The Canadian Tour Operator Problem on paths: tight bounds and resource augmentation

In the prize-collecting travelling salesman problem, we are given a weighted graph G=(V,E) with edge weights ℓ :E→ℝ_+ , a special vertex r∈ V , penalties π :V→ℝ_+ and the goal is to find a closed tour T such that r∈ V(T) and such that the cost ℓ (T)+π (V∖ V(T)) , which is the sum of the edges in the tour and the cost of the vertices not spanned by T , is minimized. We consider an online variant of the prize-collecting travelling salesman problem related to graph exploration. In the Canadian Tour Operator Problem the task is to find a closed route for a tourist bus in a given network G=(V,E) in which some edges are blocked by avalanches. An online algorithm learns from a blocked edge only when reaching one of its endpoints.
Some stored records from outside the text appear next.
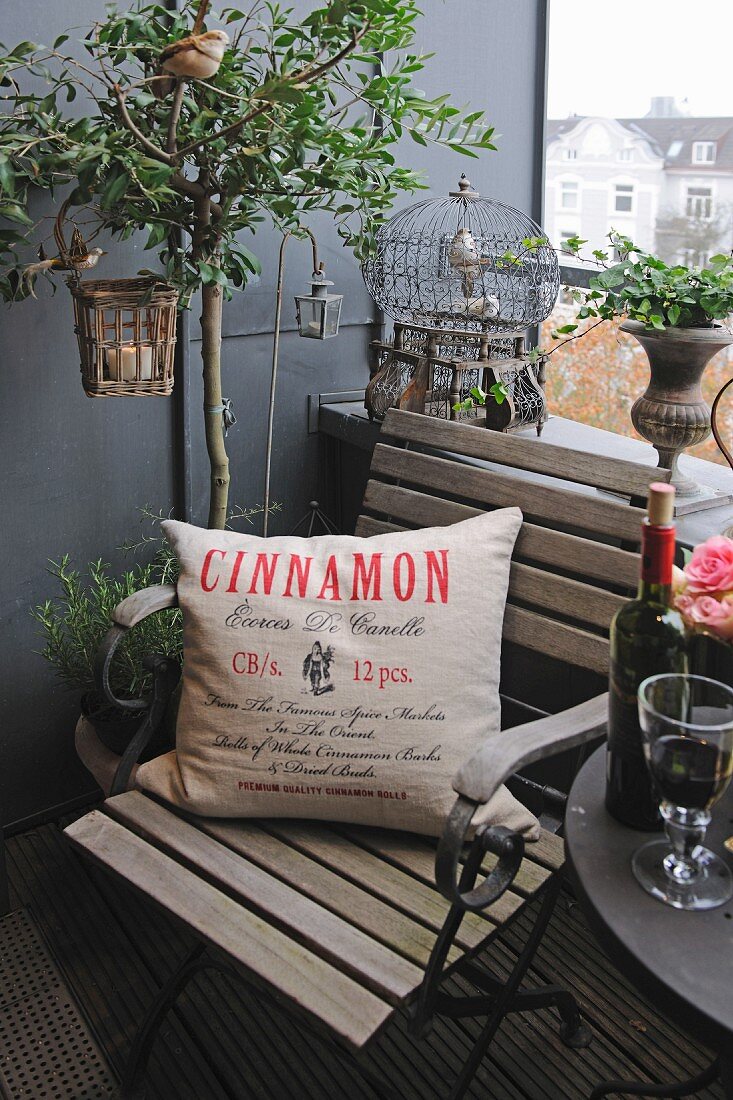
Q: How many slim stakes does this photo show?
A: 1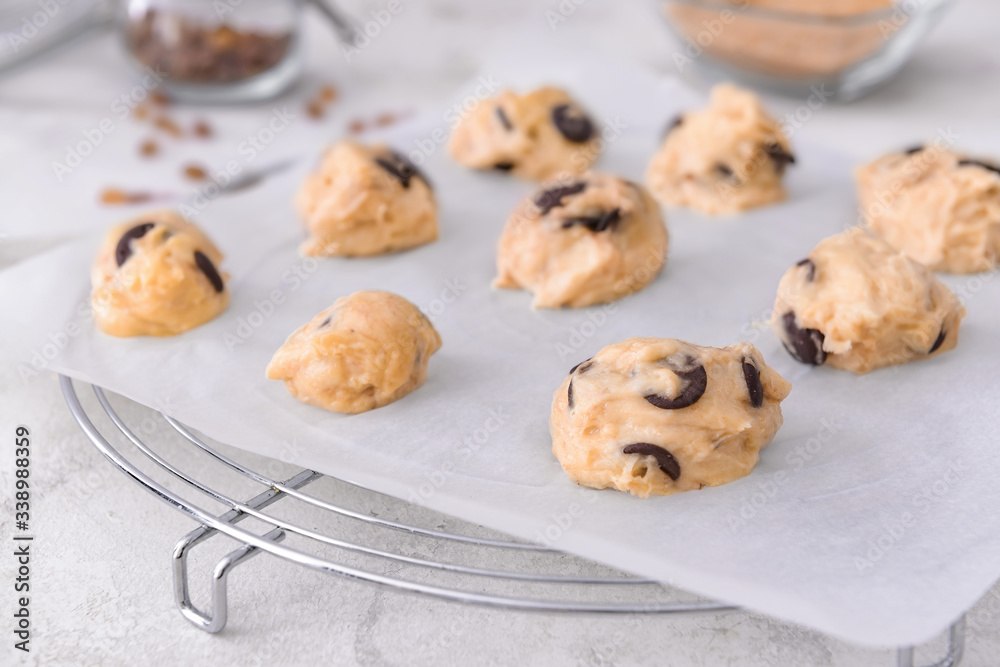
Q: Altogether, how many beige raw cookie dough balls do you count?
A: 9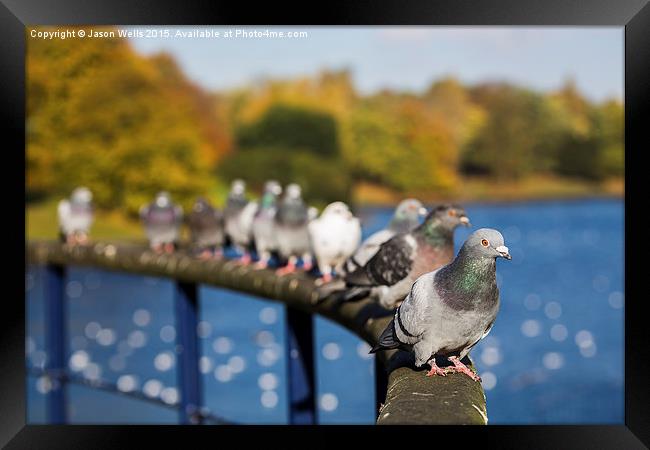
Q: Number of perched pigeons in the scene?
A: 10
The bus operator has the option to avoid visiting each node v∈ V by paying a refund of π (v) to the tourists. The goal consists of minimizing the sum of the travel costs and the refunds. We study the problem on a simple (weighted) path and prove tight bounds on the competitiveness of deterministic algorithms. Specifically, we give an algorithm with competitive ratio equal to the golden ratio ϕ =(1+√(5))/2 . We also study the effect of resource augmentation, where the online algorithm either pays a discounted cost for traversing edges or for the penalties.